══ Provided material ══

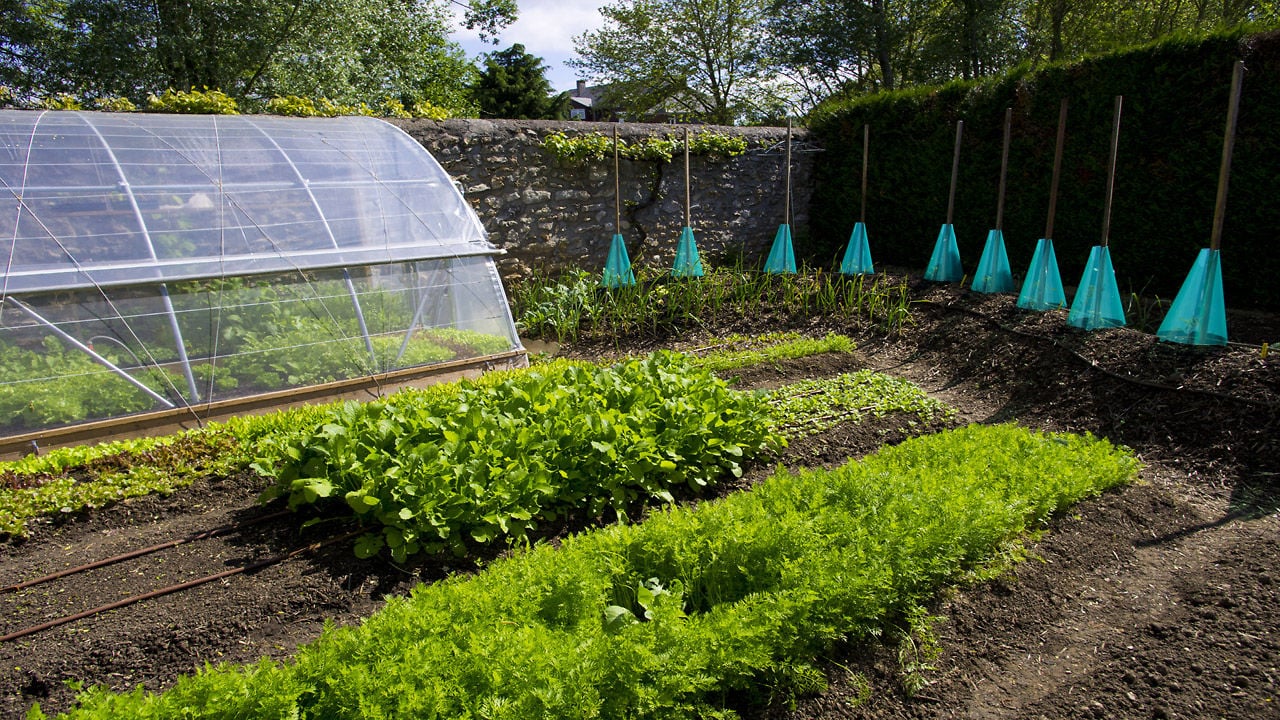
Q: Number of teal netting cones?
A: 9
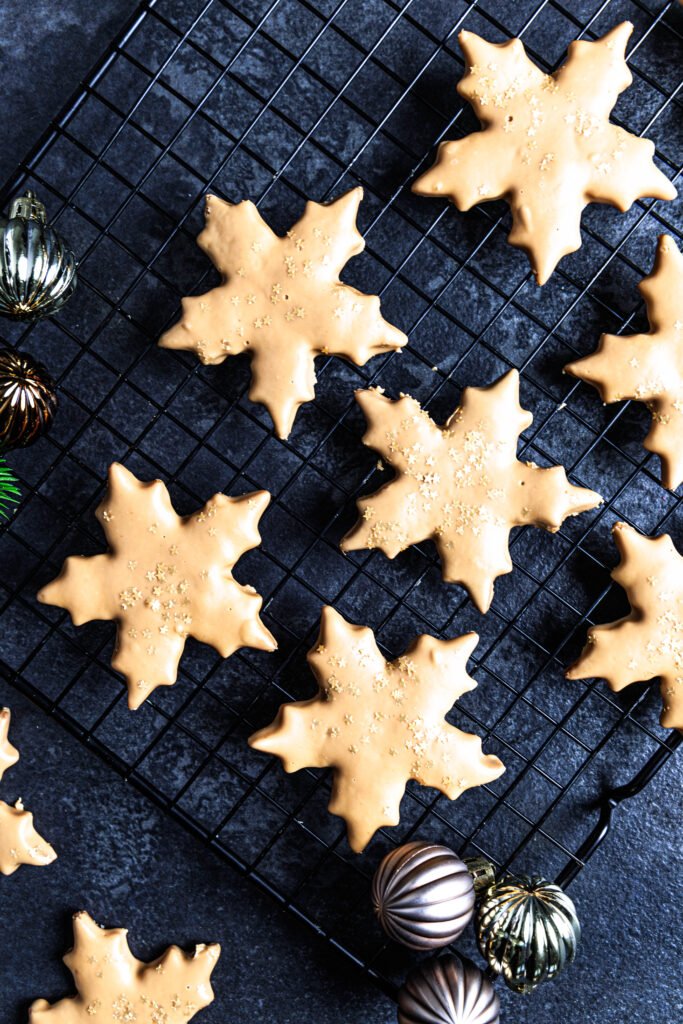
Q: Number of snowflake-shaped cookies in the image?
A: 9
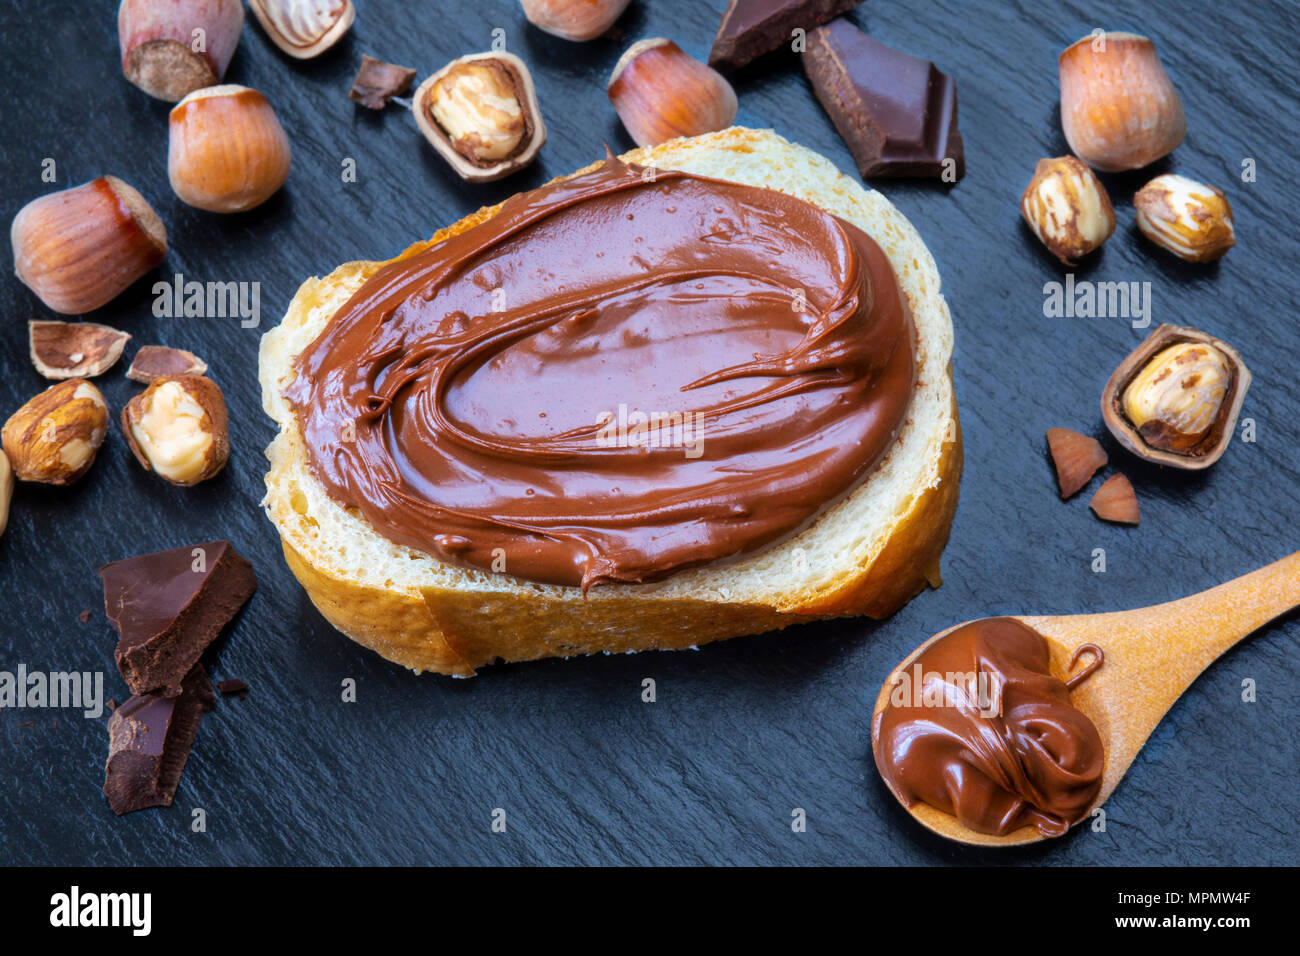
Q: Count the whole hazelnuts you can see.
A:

═══

▶ Brief: Every line of the listing should be copied precisely, with images omitted.

▶ Exercise answer:
Q: Number of teal netting cones?
A: 9
Q: Number of snowflake-shaped cookies in the image?
A: 9
Q: Count the whole hazelnuts you can see.
A:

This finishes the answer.